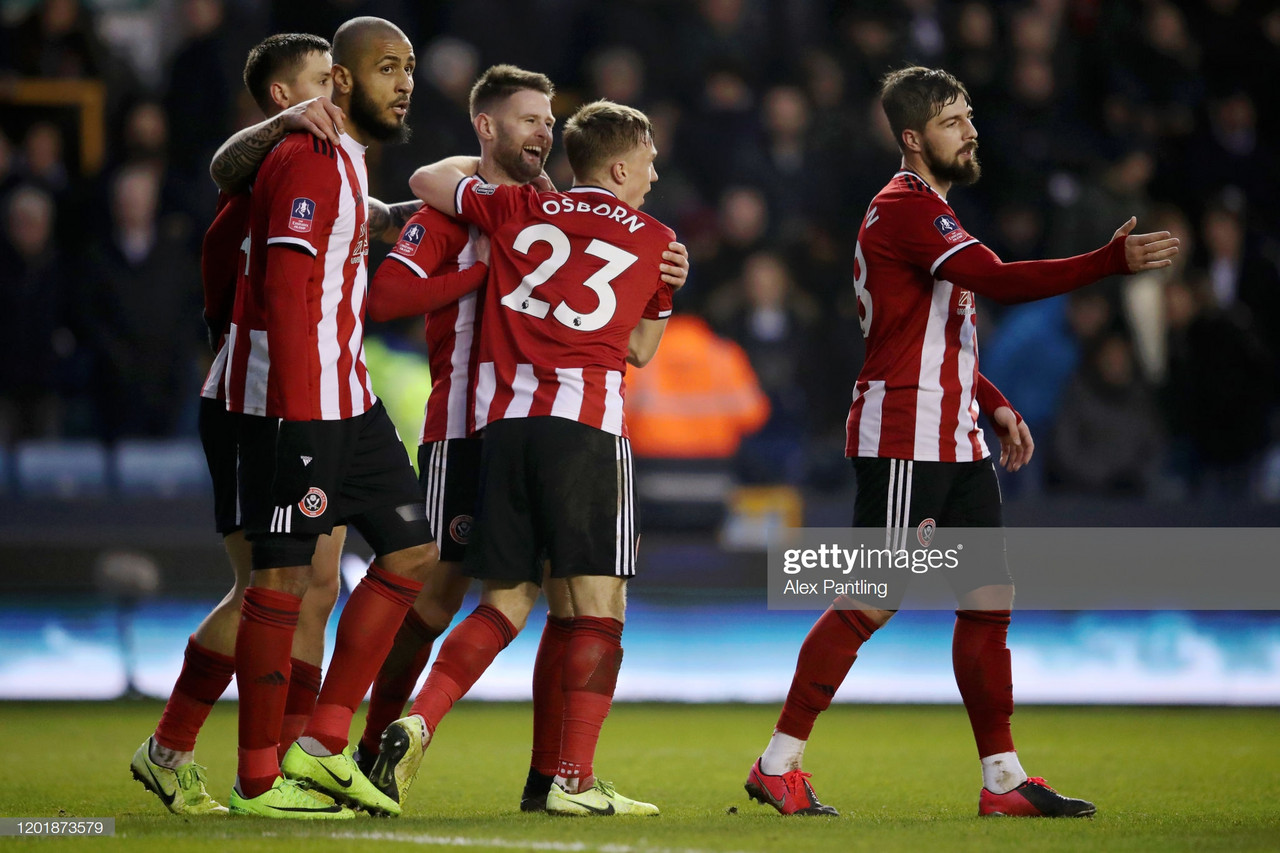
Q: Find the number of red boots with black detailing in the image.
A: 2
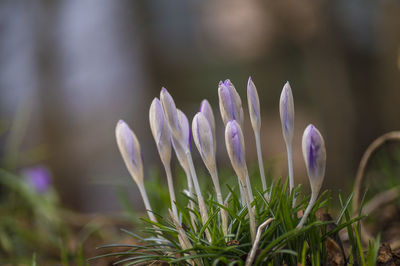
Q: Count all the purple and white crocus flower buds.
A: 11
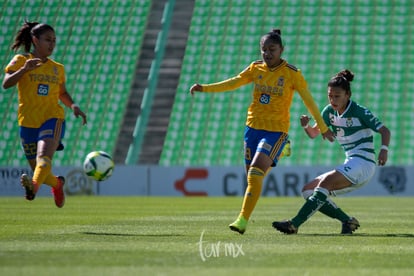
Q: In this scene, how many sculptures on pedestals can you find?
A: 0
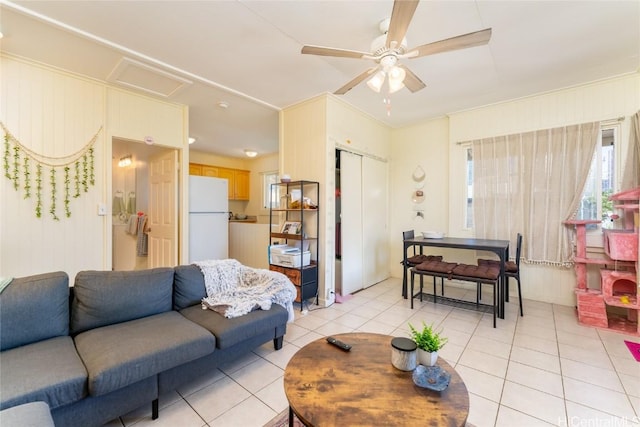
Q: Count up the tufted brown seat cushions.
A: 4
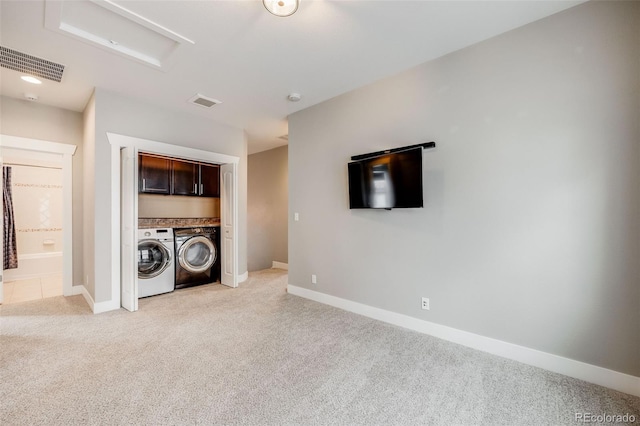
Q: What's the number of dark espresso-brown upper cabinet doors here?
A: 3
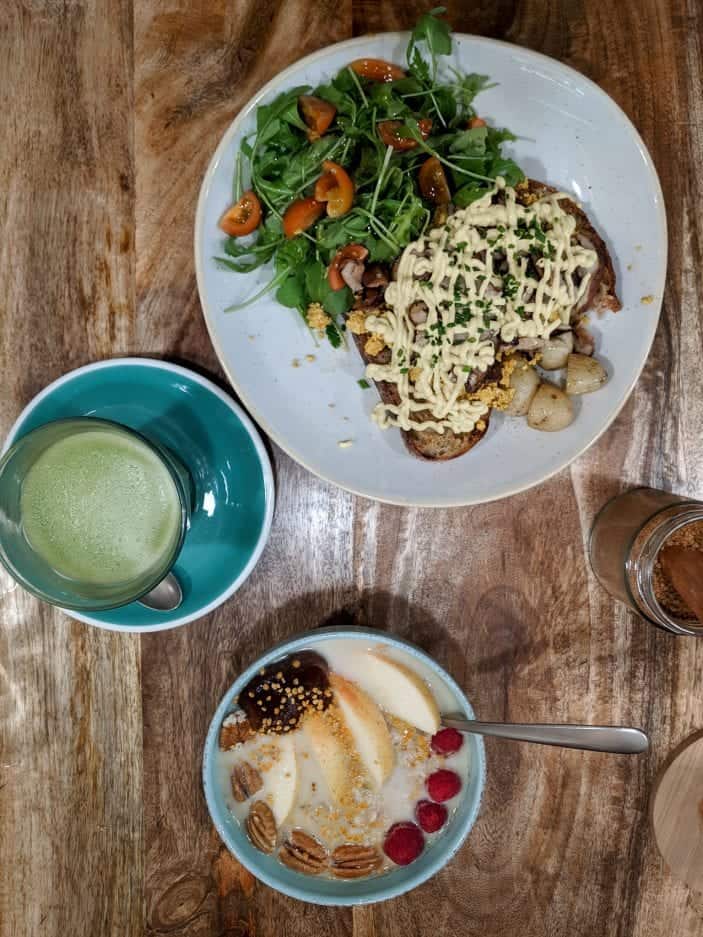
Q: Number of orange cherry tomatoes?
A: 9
○ ○ ○ ○
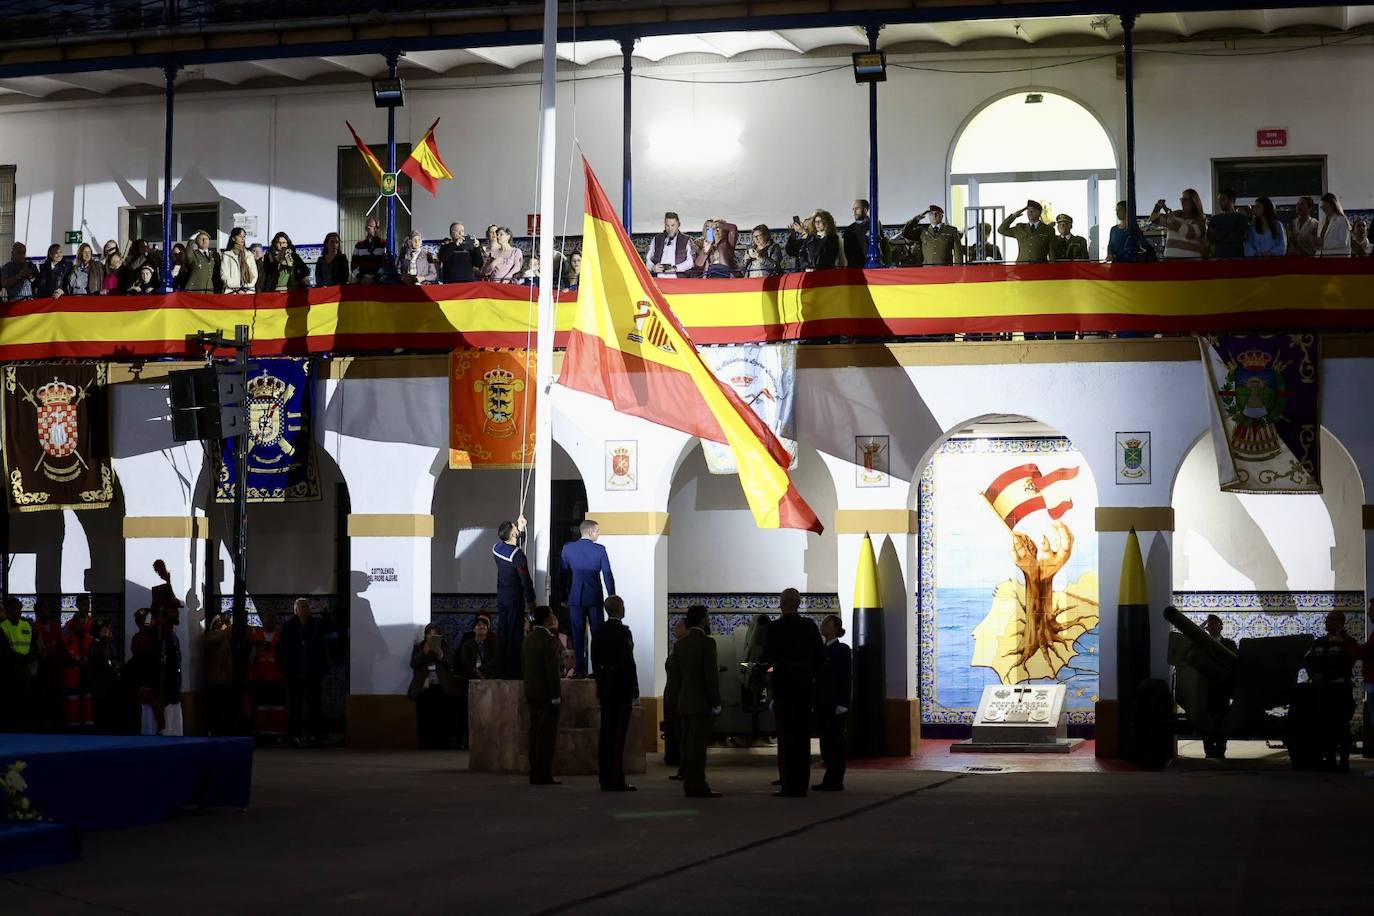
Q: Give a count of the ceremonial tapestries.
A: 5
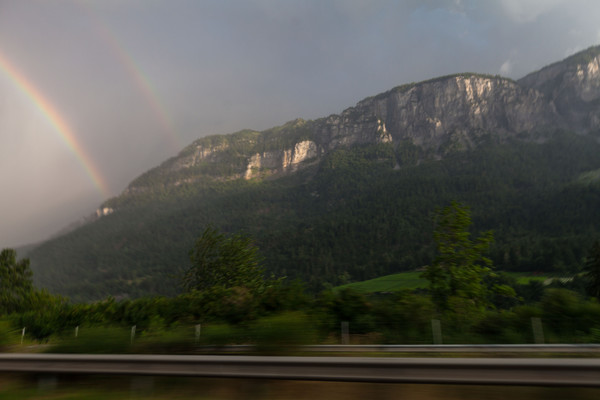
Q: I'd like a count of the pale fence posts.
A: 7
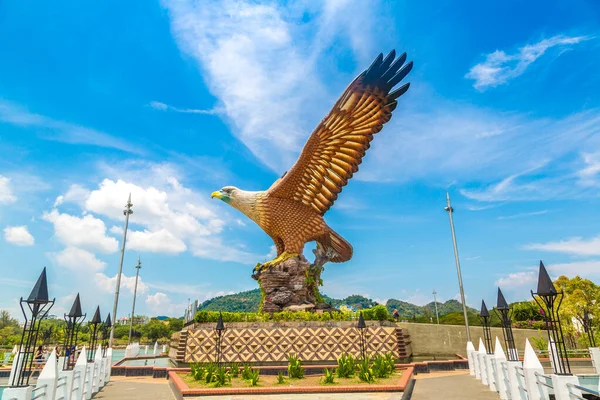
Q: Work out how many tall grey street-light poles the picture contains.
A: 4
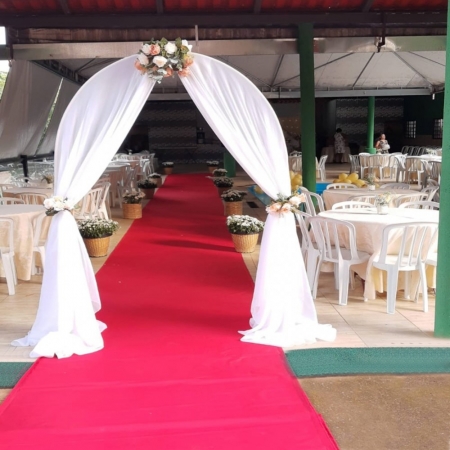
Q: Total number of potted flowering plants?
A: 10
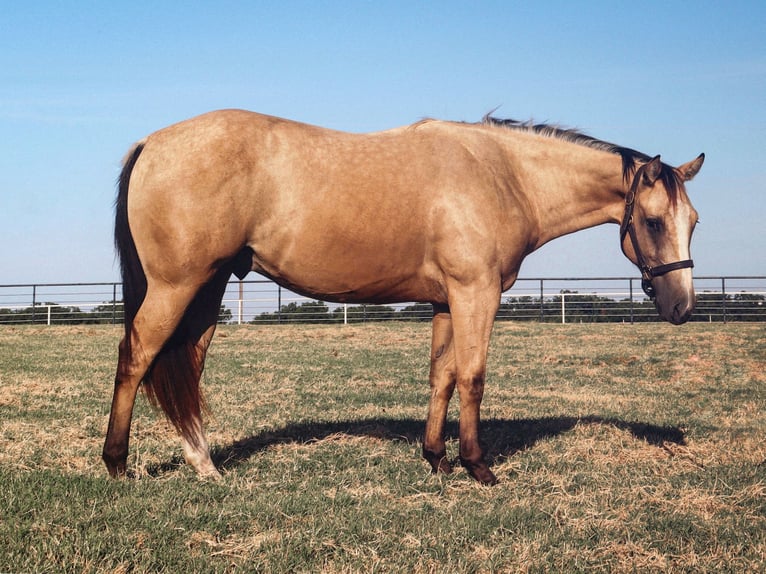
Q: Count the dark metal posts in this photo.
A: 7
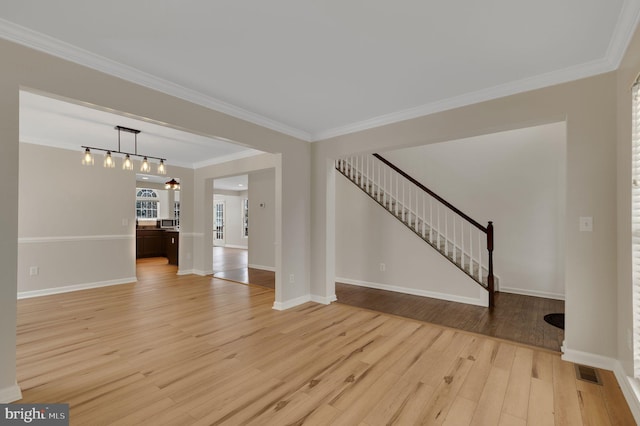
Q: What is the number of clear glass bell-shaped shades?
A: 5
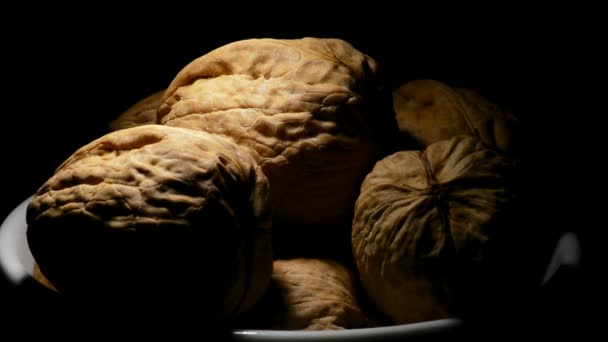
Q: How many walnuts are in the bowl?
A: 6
○ ○ ○ ○
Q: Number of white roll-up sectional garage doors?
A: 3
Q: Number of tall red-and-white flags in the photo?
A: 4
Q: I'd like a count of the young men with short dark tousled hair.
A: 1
○ ○ ○ ○
> [Work request] Look through the records and give only the number of lines where the string "What" appears.

> [Exercise output] 2